◆ DATA SHOWN
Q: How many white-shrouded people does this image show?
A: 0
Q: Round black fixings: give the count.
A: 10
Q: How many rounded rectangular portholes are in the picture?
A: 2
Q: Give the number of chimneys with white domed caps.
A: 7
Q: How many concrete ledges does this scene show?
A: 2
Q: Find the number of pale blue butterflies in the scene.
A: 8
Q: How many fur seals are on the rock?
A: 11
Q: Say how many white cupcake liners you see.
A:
--
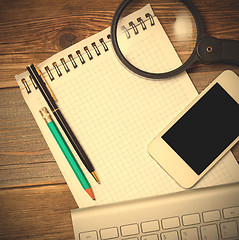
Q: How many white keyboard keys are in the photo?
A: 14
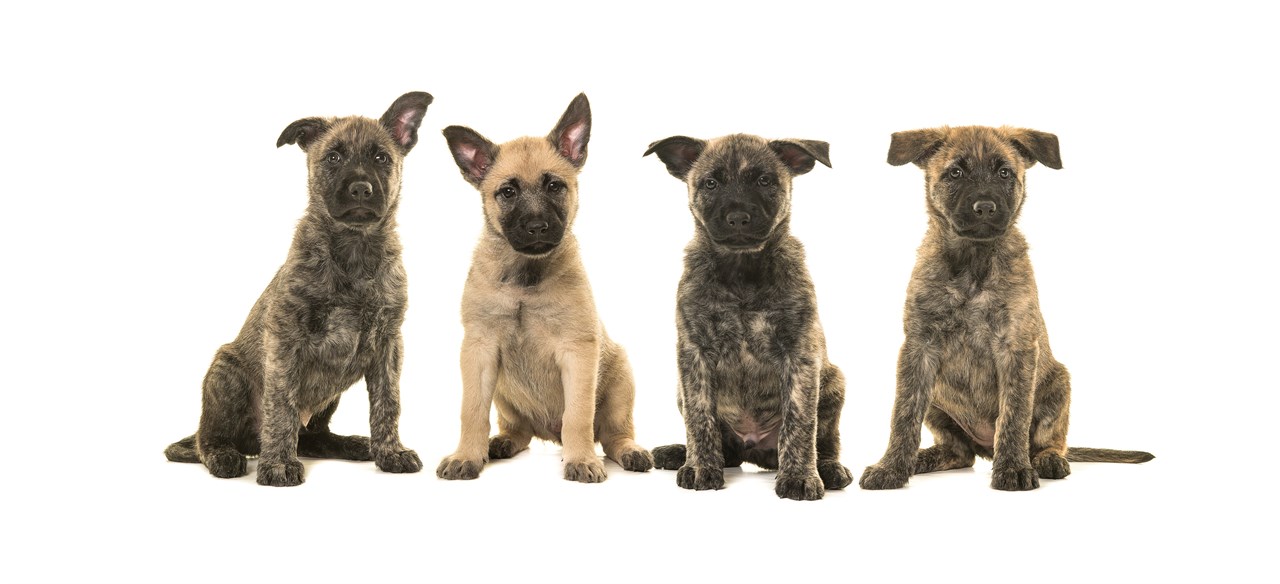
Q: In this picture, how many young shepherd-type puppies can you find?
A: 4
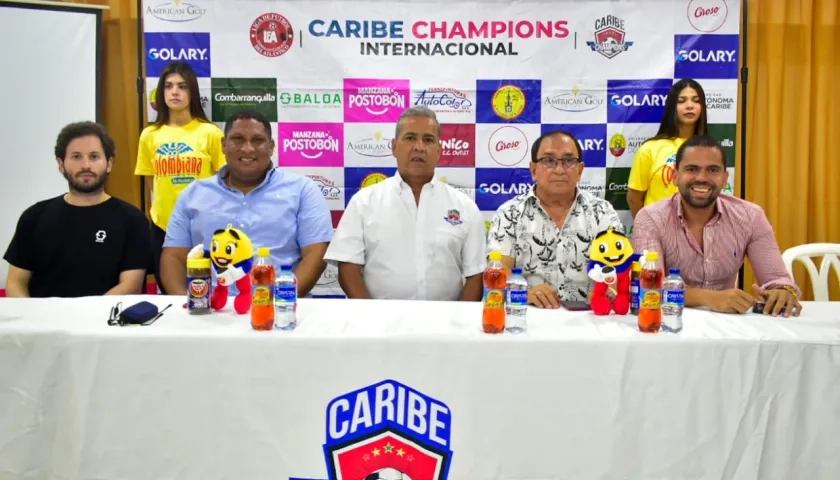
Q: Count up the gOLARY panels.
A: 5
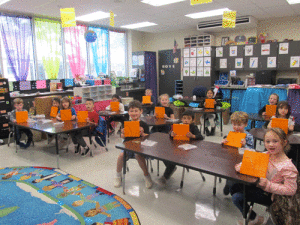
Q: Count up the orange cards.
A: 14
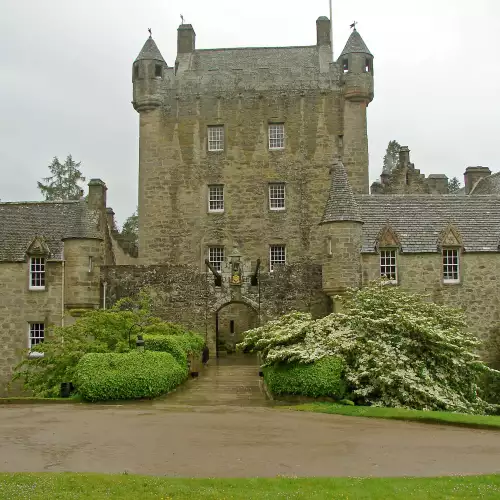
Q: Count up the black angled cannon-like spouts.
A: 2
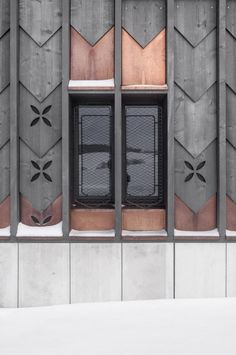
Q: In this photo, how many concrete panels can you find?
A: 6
...
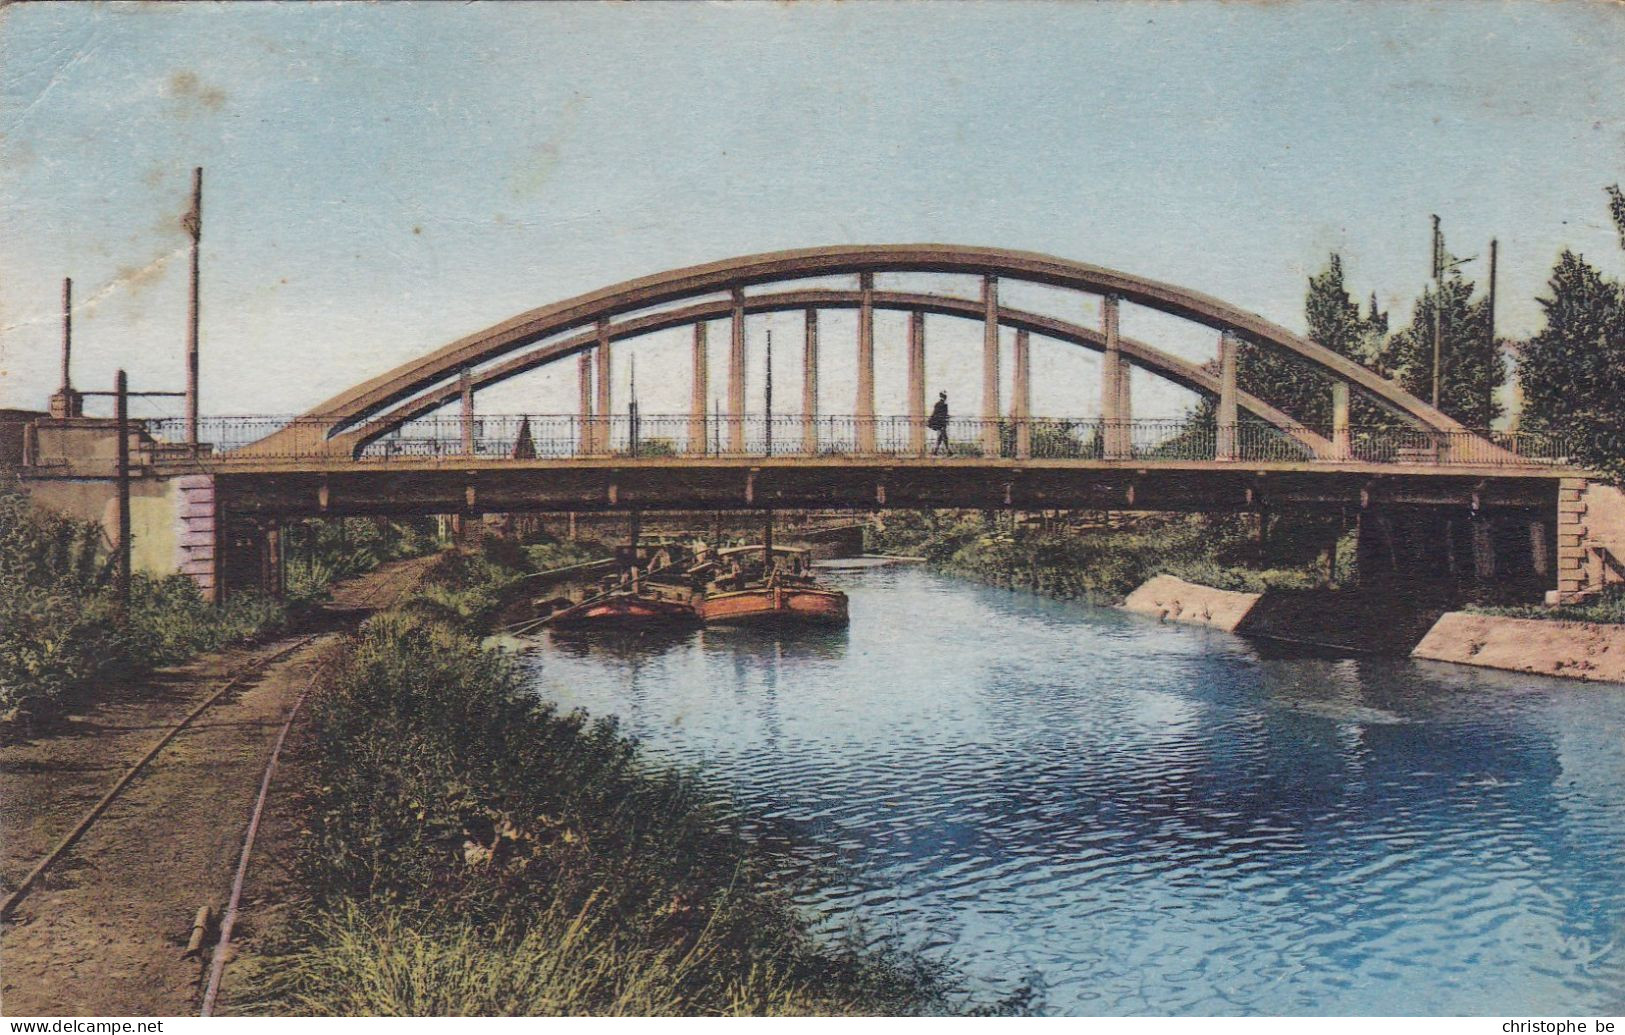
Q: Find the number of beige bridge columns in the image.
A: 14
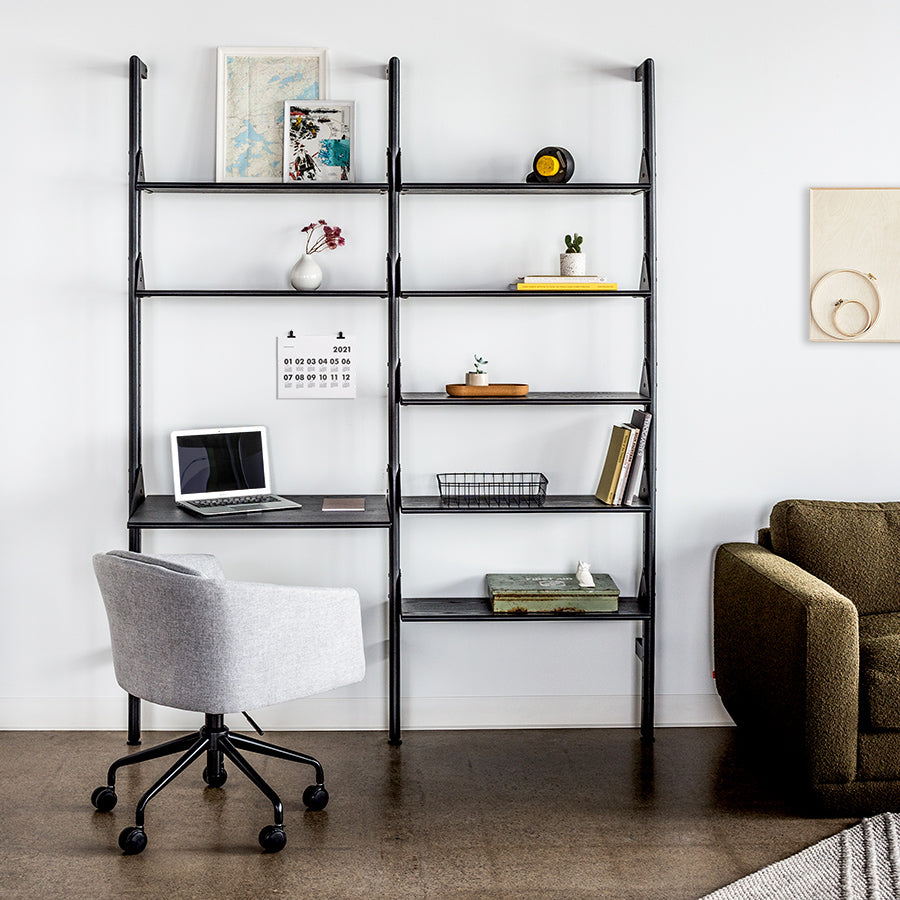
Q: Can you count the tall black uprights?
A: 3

◆ WHAT YOU ARE ASKED TO DO
From the material above, return every line that contains "photo".

◆ SOLUTION FOR THIS TASK
Q: How many white keyboard keys are in the photo?
Q: In this photo, how many concrete panels can you find?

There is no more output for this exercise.